L’économie circulaire appliquée au monde numérique
A l’ère du digital, plusieurs plateformes et applications mobiles ont vu le jour en reprenant ce modèle d’affaire qu’on appelle parfois aussi communautaire : Recommerce dans le domaine des appareils reconditionnés, Too Good To Go dans le domaine de la lutte contre le gaspillage alimentaire, Vinted dans le domaine des habits de seconde main, ReFUNK dans le domaine de la Mode responsable, Leboncoin dans le domaine de commerce électronique entre particuliers, Bricolib dans le domaine du bricolage entre particuliers, etc.
A l’ère digital et surtout en période de crises, mobiliser son intelligence digitale pour tirer profit de cette économie circulaire devient plus qu’essentiel pour profiter des avantages donnés par les technologies émergentes. La citoyenneté digitale pousse les individus et les organisations à repenser leur consommation. Grâce à leur créativité digitale, les entreprises redésignent leur produits et services et optimisent leurs processus de production et de livraison. La compétitivité digitale amène les organisations et les gouvernements à redéfinir leurs stratégies de déploiement sur les marchés pour soit concourir à d’autres, soit préserver les existants afin de garder leur avantage concurrentiel, voire géopolitique.
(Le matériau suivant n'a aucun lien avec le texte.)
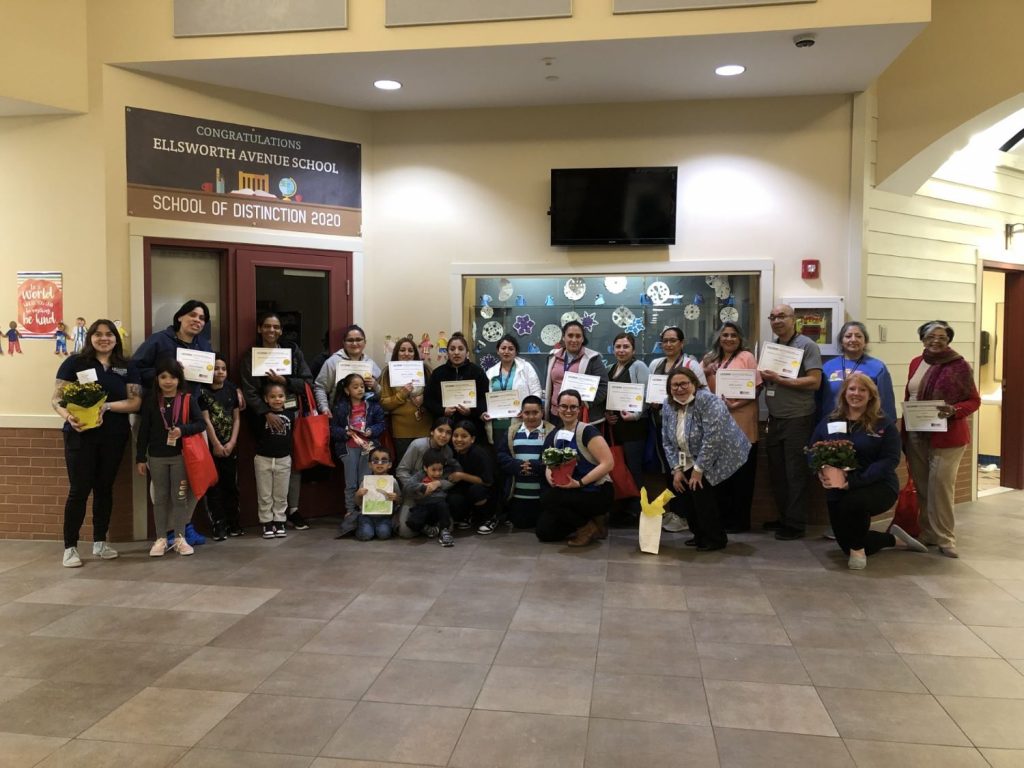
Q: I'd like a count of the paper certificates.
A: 12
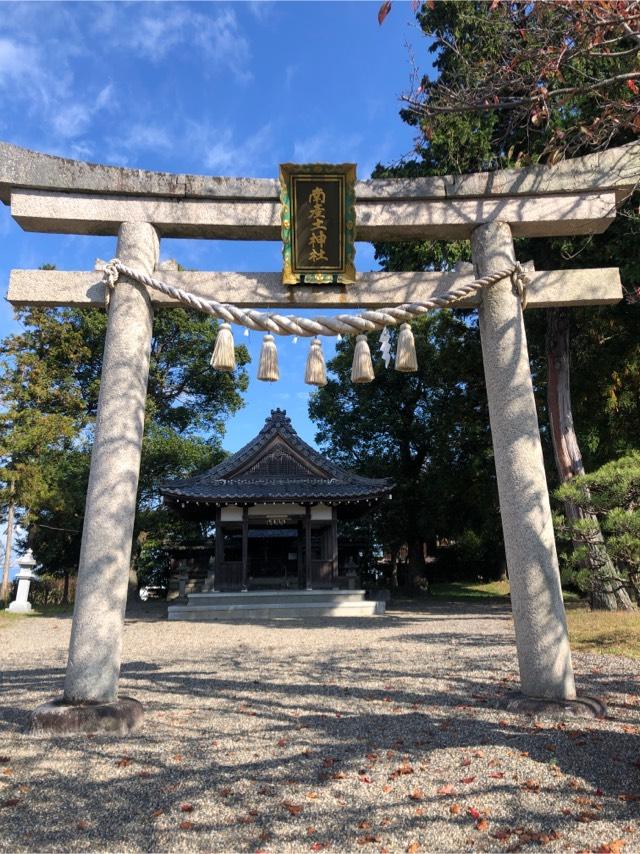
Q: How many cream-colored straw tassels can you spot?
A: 5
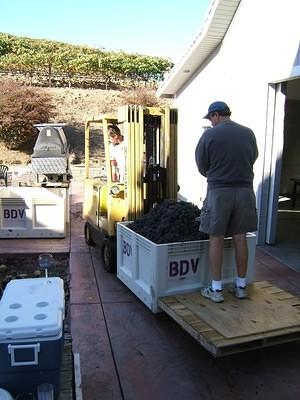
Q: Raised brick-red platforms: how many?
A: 0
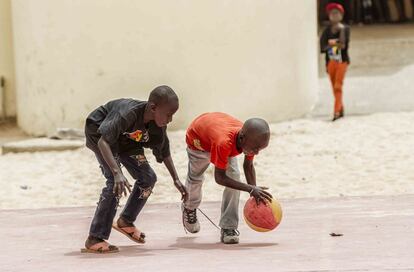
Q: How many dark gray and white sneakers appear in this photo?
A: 2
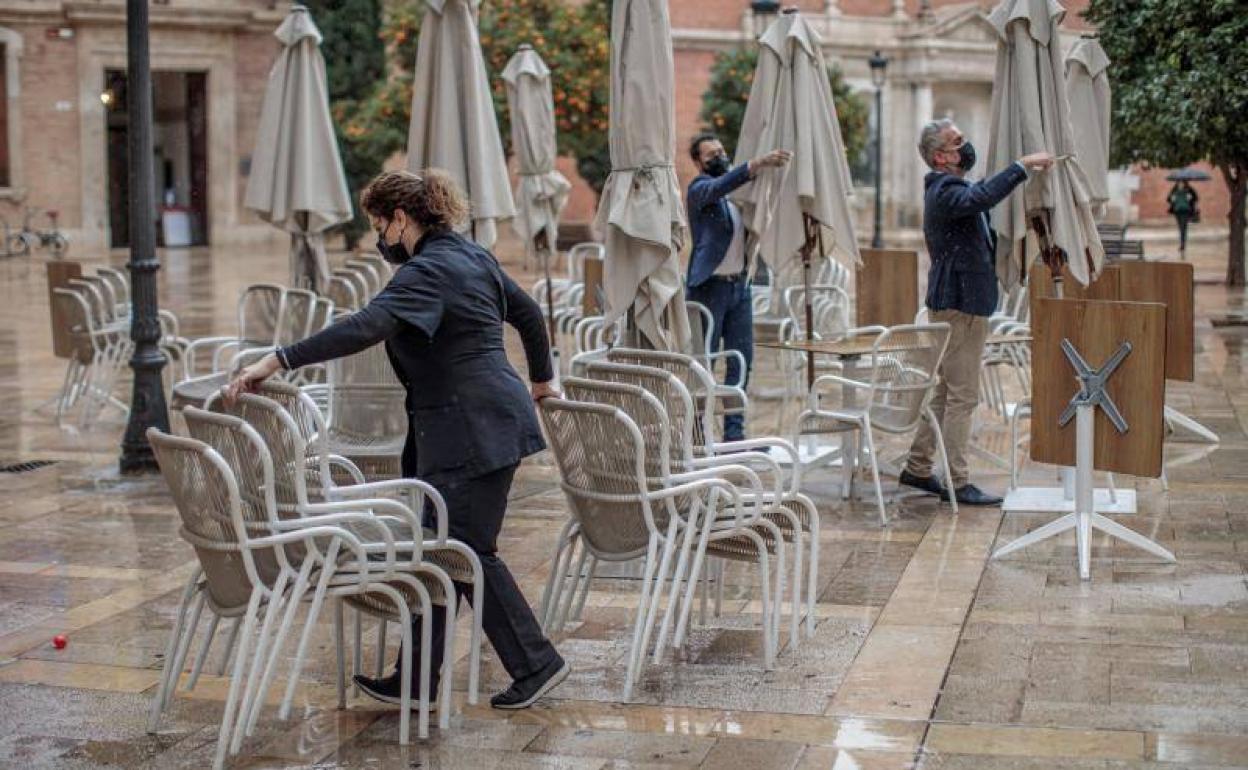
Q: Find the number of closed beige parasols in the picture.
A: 7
Cependant, l’adoption de l’économie circulaire peut nécessiter des investissements initiaux plus importants pour les entreprises. Elle implique souvent des changements dans les processus de production, de gestion des déchets et d’équipement technologique (transformation responsable des organisations). Toutefois, à long terme, elle permet aux entreprises de réaliser des économies en réduisant les coûts d’approvisionnement et de gestion des déchets, tout en renforçant leur image de marque en tant qu’acteur engagé dans la protection de l’environnement. Beaucoup d’enseignes de l’économie traditionnelle optent aujourd’hui pour ces alternatives à l’économie circulaire.
Un outil de transformation au service de la transition écologique
Le modèle de l’économie circulaire contribue à plusieurs des Objectifs de Développement Durable (ODD) des Nations Unies (notamment 8, 9, 12,13 et 14) en réduisant la consommation de ressources naturelles, en favorisant la création d’emplois durables, en réduisant la production de déchets, en diminuant les émissions de gaz à effet de serre et en protégeant les écosystèmes.
Le développement durable fait partie depuis longtemps de la politique stratégique de l’Institut Mines-Télécom et l’économie circulaire représente un des quatre axes de sa stratégie d’ensemble 2023-2027. C’est dans cette perspective que son école de management, IMT-BS organise chaque année un événement : « Social Innovation Game ». Il sensibilise les élèves des programmes Bachelor et PGE (Programme Grande Ecole) à ces problématiques. Du côté de son incubateur IMT Starter, on peut citer Recommerce Solutions. Ses deux fondateurs diplômés de l’école ont levé 50M€ en 2018. La startup est aujourd’hui leader européen du reconditionnement-revente des téléphones portables, et par ailleurs parrain avec le cabinet MC2I de la promotion 2019-2022, touchée par la Covid et donc sensible à cette économie. Les acteurs académiques plus que jamais doivent s’emparer de cette problématique et l’intégrer à leur enseignement.
Et si à l’avenir l’économie circulaire était la règle et l’économie linéaire, l’exception ?
[1] Il décrit la manière dont l’entreprise crée, livre, capitalise de la valeur pour en tirer des revenus. C’est une formalisation de la création de valeur par l’entreprise, expliquant comment, pour qui et avec qui. Il existe plusieurs business models à l’ère du digital comme les modèles : Uberisation, Freemium, Add-on, Data-driven, Pay as You Go, Experience Selling, circulaires, etc.